Muratore o muratrice? Allenatore o allenatrice? Perché l’uso del femminile per le professioni svolte da donne dà ancora fastidio?

Emma, muratrice

Quindici anni fa – lo ammetto – se qualcuno insisteva nel proporre l’uso del genere grammaticale femminile nel caso di parole riferite alle donne, laddove la maggioranza usava il maschile per indicare genericamente uomini e donne, consideravo l’insistenza un’esagerazione, una forma di pedanteria, un’attenzione petulante per dettagli in fondo poco rilevanti, visto che i problemi delle donne “sono ben altri”, pensavo, secondo il noto ritornello del più bieco benaltrismo. Quindici anni fa. Sbagliavo. Dal 2007, poi, anche grazie alla diffusione in rete di molte informazioni e riflessioni sulla mancanza di parità di genere in Italia, sono nati i cosiddetti movimenti neo-femministi o post-femministi, a cui questo blog ha contribuito e di cui è stato orgogliosa espressione.

Nel tempo, dunque, come studiosa di linguaggio, segni, comunicazione, da un lato, e come blogger dall’altro, ho capito che – come fin dagli anni ’70 le femministe giustamente predicavano – usare il femminile quando si parla di donne, bambine, ragazze è fondamentale per farle uscire dall’ombra del non detto, dell’implicito, del presupposto, per dar loro diritto di esistenza nel discorso e, di conseguenza, anche nel mondo. Le parole, infatti, contribuiscono a costruire la realtà in cui viviamo e il modo in cui la pensiamo, la caratterizziamo e popoliamo. Com’è possibile dimenticare sistematicamente, con le parole, oltre la metà degli esseri umani? Non si può, equivale a cancellarne l’esistenza.

Da circa dieci anni, insomma, faccio anch’io attenzione, per esempio, a dire e scrivere studentesse e studenti, professori e professoresse, cercando sempre la forma femminile più adeguata a mestieri, ruoli, cariche e incarichi svolti da donne. Senza incaponirmi né esagerare (a volte la forma giusta non c’è, o suona pesante), ma sempre sforzandomi, sempre riflettendoci sopra.

Intorno a me, al contrario, ci sono ancora moltissime donne e moltissimi uomini a cui questa attenzione continua a dare fastidio. Ci sono ben altri problemi, ripetono. Inoltre, quando va bene, liquidano la faccenda con sorrisetti e battute (“La devo chiamare presidentessa o presidenta?”, col tono di chi asseconda una povera fissata). Nei casi peggiori, deridono o addirittura insultano (pensa a come viene aggredita la presidente Laura Boldrini, anche per la sua insistenza sull’uso del femminile grammaticale). C’è ancora molto da fare, insomma, per sensibilizzare le italiane e gli italiani su questo tema, laddove negli Stati Uniti e in molti paesi europei forme come he or she, s/he – e equivalenti in altre lingue – sono da un paio di decenni talmente abituali che ometterle equivale a non sapere né scrivere né parlare.

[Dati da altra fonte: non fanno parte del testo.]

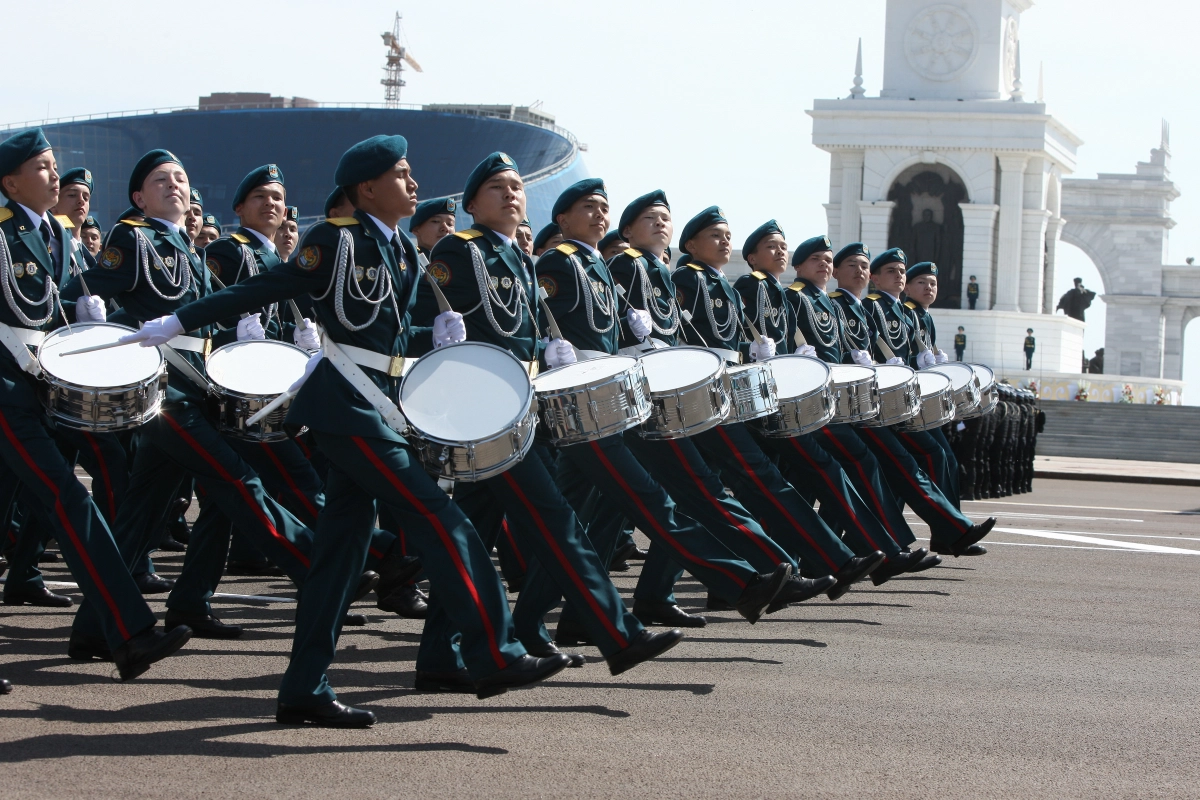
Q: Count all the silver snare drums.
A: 12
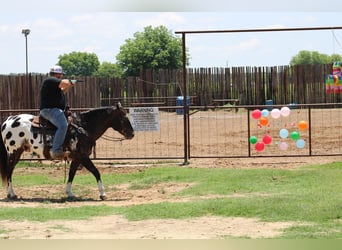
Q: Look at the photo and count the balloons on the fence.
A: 13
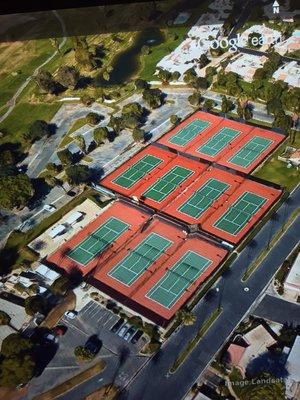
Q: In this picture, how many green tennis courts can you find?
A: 10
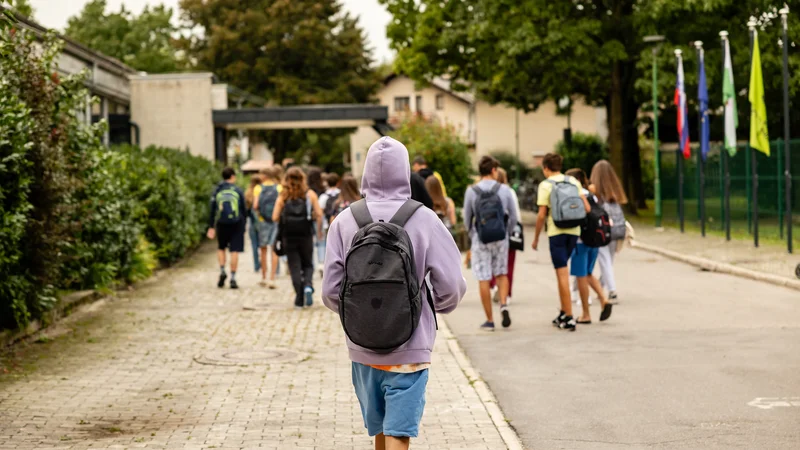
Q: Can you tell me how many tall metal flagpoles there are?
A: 5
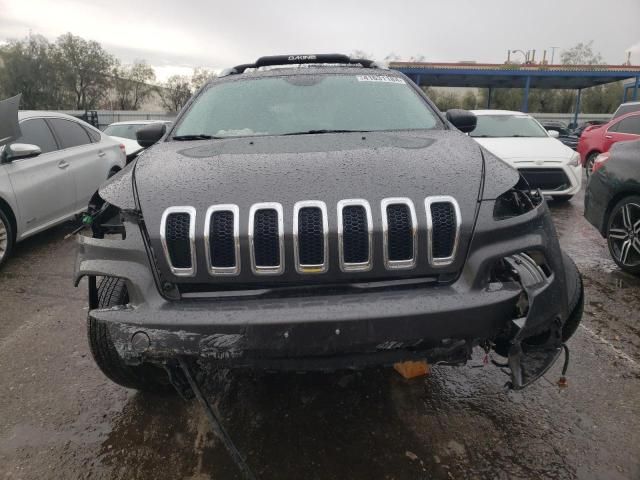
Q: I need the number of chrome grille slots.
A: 7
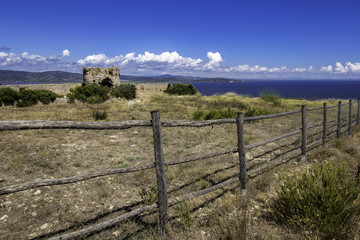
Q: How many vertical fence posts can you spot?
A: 7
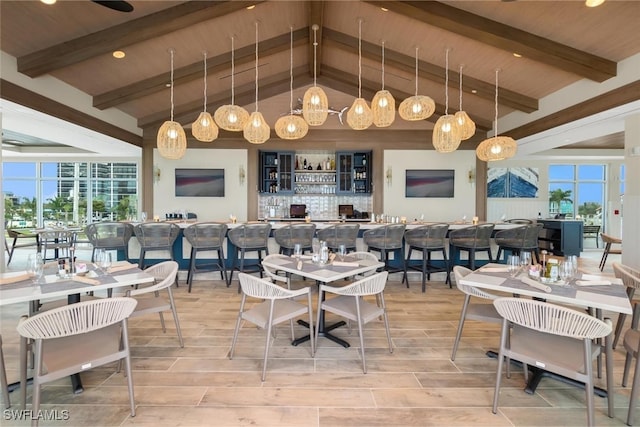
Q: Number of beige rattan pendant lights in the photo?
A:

È in questo contesto e per queste ragioni che, come presidente del Corecom Emilia-Romagna, assieme all’Assessorato alle Pari Opportunità della Regione Emilia-Romagna, ho promosso il video “Le parole giuste” , realizzato con la regia di Elisa Mereghetti dall’associazione di giornaliste GiULiA, alla quale aderiscono le autrici dello storyboard, Mara Cinquepalmi e Beba Gabanelli. In meno di un minuto, la clip mette in scena tre coppie, uomo e donna, che fanno lo stesso mestiere ma, mentre non ci si sognerebbe mai di definire l’uomo al femminile, per le donne il maschile è quasi la regola. Ecco il video e tre suoi estratti, uno per ogni professione selezionata fra le tante possibili:

Le parole giuste, versione lunga

Muratore e muratrice

Allenatore e allenatrice

Avvocata e avvocato

2 risposte a “Muratore o muratrice? Allenatore o allenatrice? Perché l’uso del femminile per le professioni svolte da donne dà ancora fastidio?

  1. L’ha ribloggato su Depresso Gioioso.

  2. Mi dispiace che riduca tutto ad una questione di sorrisini e battute deficienti. Credo ci siano ruoli (non parlo né di professioni né di mestieri) che siano per propria natura enormemente più importanti della persona che pro tempore cerca (al suo meglio, si spera) di incarnare. Per tutto il resto, è vero, l’uso del maschile può essere indice di quanto ancora maschilista – peggio con un rigurgito negli ultimi anni – sia la nostra comunità umana. Ma direi più che maschilista, o forse è semplicemente un altro dire: di una triste e tronfia ignoranza.